> **Collected data entries**
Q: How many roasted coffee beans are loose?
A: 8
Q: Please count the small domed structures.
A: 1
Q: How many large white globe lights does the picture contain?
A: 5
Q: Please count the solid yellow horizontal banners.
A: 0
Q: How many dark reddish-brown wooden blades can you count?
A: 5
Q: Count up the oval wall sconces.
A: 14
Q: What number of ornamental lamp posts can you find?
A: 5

* * *

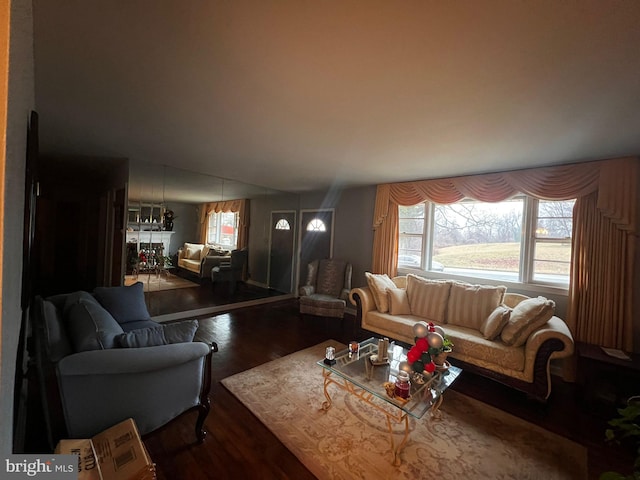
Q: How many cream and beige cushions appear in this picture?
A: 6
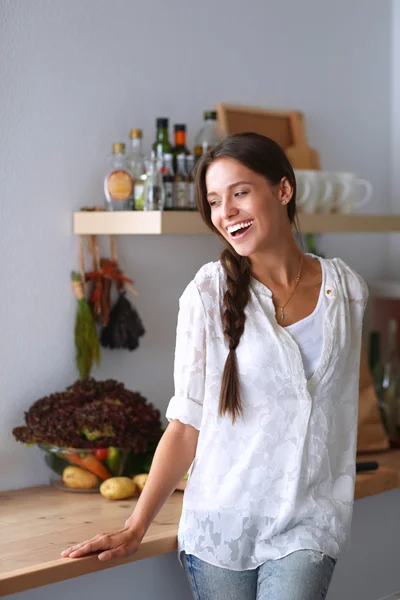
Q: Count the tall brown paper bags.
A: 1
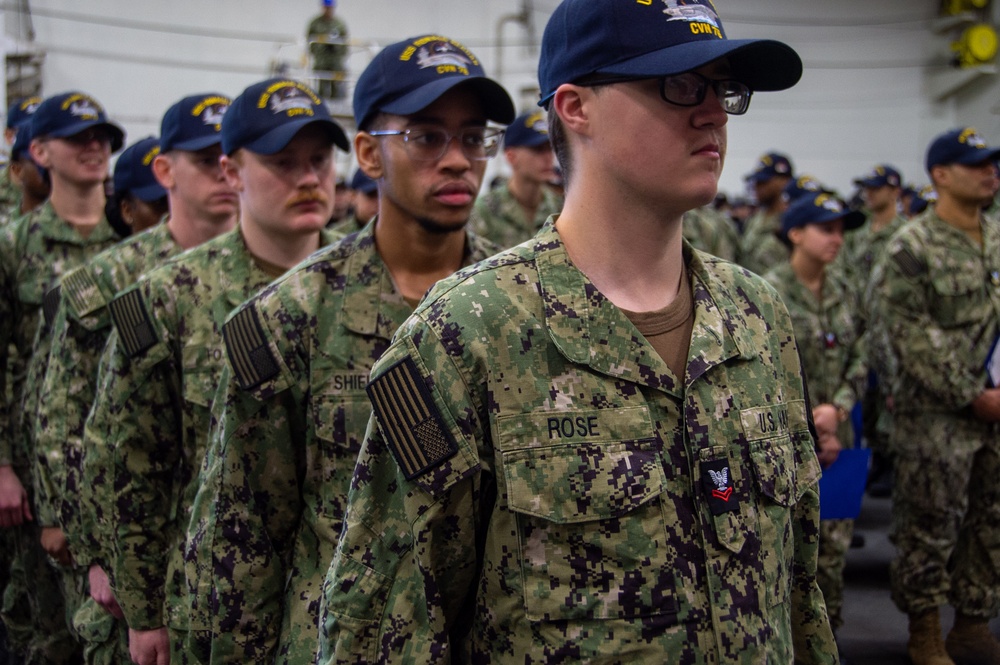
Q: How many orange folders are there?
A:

> **Problem to work on**
Please show the lines in the entries above that hold the string "many".

> **Response below**
Q: How many roasted coffee beans are loose?
Q: How many large white globe lights does the picture contain?
Q: How many dark reddish-brown wooden blades can you count?
Q: How many cream and beige cushions appear in this picture?
Q: How many orange folders are there?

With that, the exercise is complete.